In B.C., Blacklaws says the team also sometimes supports smaller medical centres with virtual backfill overnight as needed, so the doctor in the community has a chance to rest.
As a result, doctors through the program have also helped to prevent about 1,800 hours of diversion (when patients arriving by ambulance are sent to another hospital) since 2021.
Blacklaws says there has been some criticism of the virtual backfill, as some have said it’s best to have a doctor in-person. He emphasizes that the doctor in the community is called in when there’s a severe case.

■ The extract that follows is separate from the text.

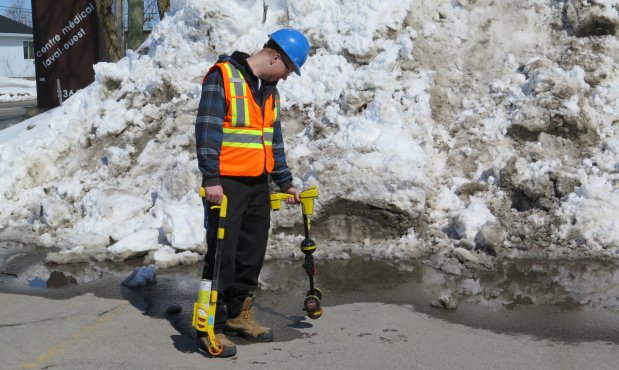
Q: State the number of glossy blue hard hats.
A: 1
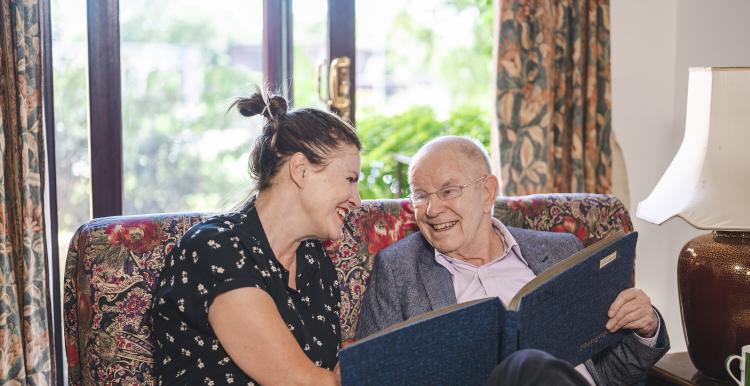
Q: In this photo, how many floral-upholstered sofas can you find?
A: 1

“If we can give that doctor some rest, I think the patients in that community really do benefit because they’re going to get a doctor that’s less likely to burn out … and have more energy for their community and their practice in the morning,” he said.
Howes says these peer-to-peer support lines could benefit doctors in other parts of Canada, too.
“It really benefits everybody. It’s good for the patient because you get two heads instead of one and you get more resources, which is fantastic,” he said.
Koziol says knowing she can get a colleague’s second opinion in a matter of minutes has convinced her to take shifts in smaller areas over the years.
“Within my first few years of practice, I’m not sure if I would have taken all of the rural locums that I had if I hadn’t known that was available to me,” she said.
“It was really a bit of a security blanket.”